| WORK ITEM |
From the records below, copy every line that contains the word "many".

| DATASET EXCERPTS |
..........

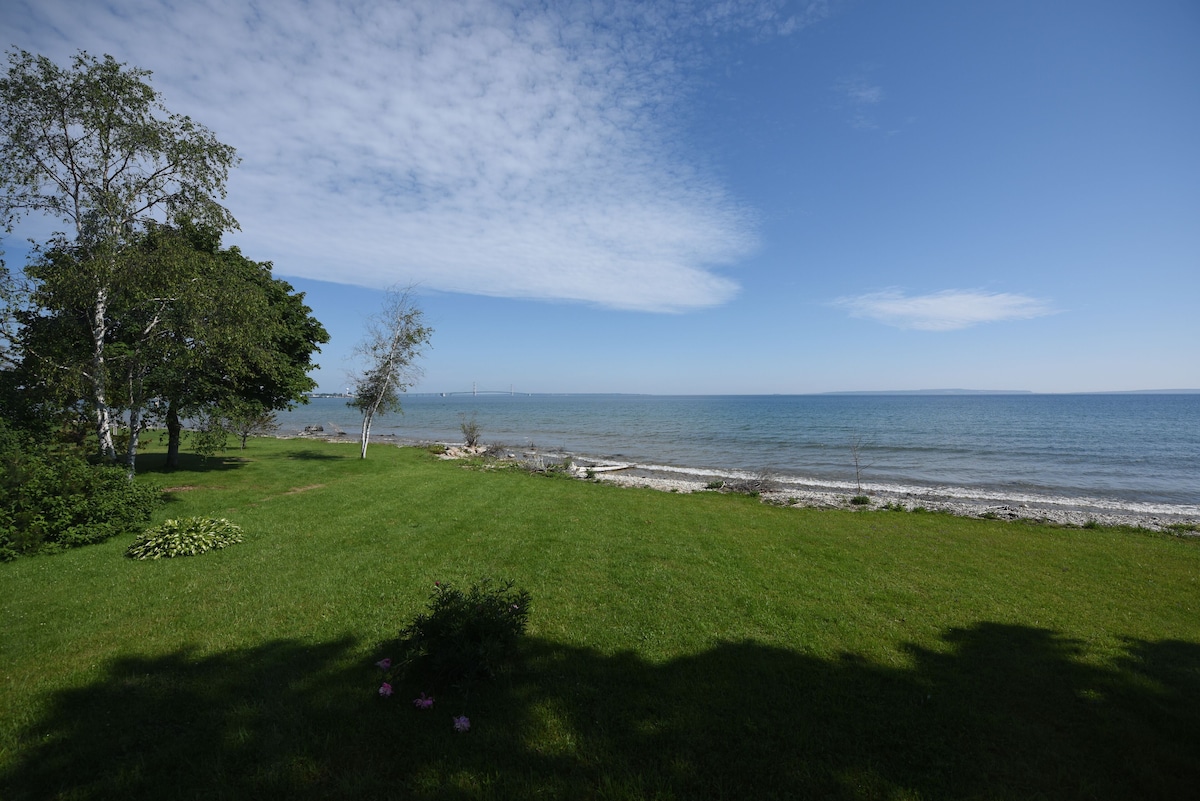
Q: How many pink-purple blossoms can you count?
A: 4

..........

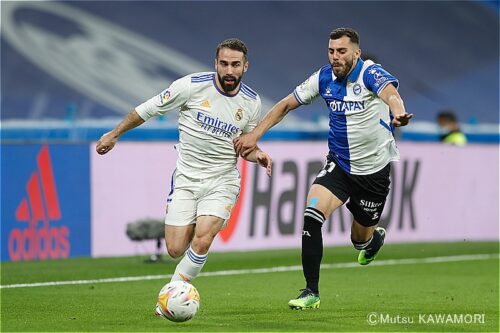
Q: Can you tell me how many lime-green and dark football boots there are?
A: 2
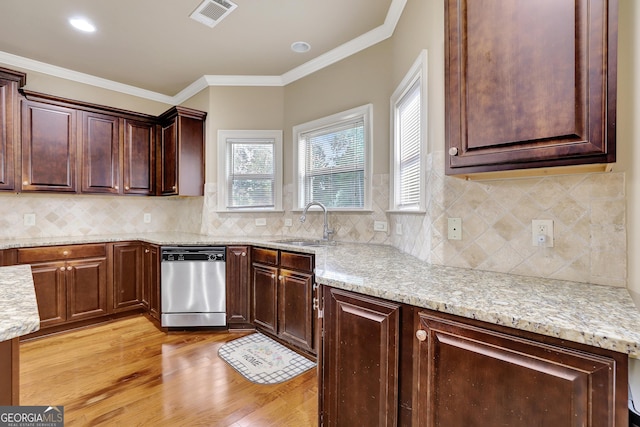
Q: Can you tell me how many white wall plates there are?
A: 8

..........

| YOUR RESPONSE |
Q: How many pink-purple blossoms can you count?
Q: Can you tell me how many lime-green and dark football boots there are?
Q: Can you tell me how many white wall plates there are?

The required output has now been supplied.